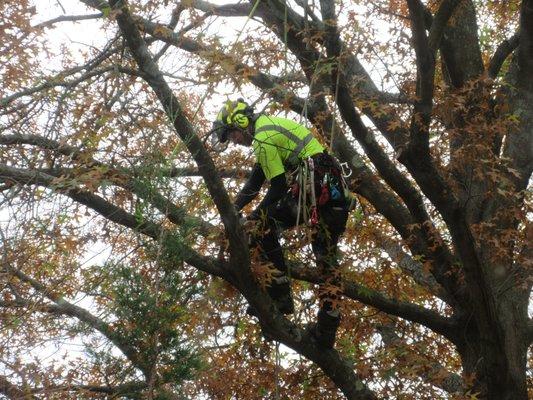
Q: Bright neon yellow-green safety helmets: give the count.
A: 1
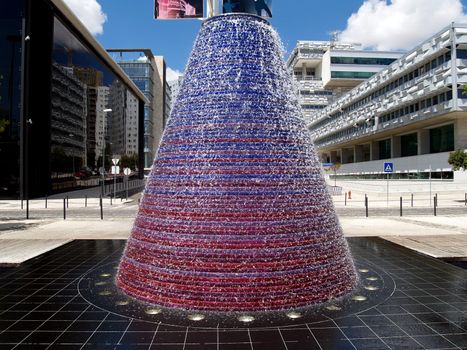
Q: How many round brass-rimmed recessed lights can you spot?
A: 13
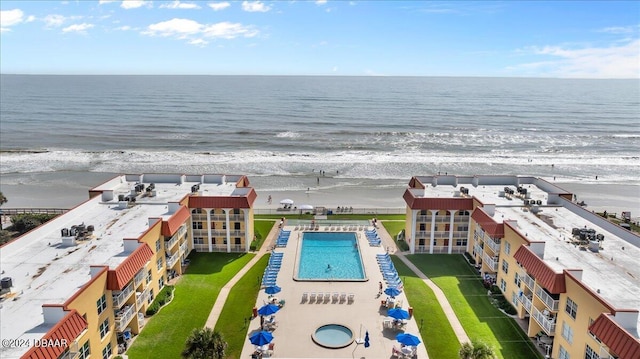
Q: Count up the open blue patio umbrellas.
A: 6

(Task item): Restate the entries verbatim and exclude any pictures.

(Written reply):
Q: Bright neon yellow-green safety helmets: give the count.
A: 1
Q: How many round brass-rimmed recessed lights can you spot?
A: 13
Q: Count up the open blue patio umbrellas.
A: 6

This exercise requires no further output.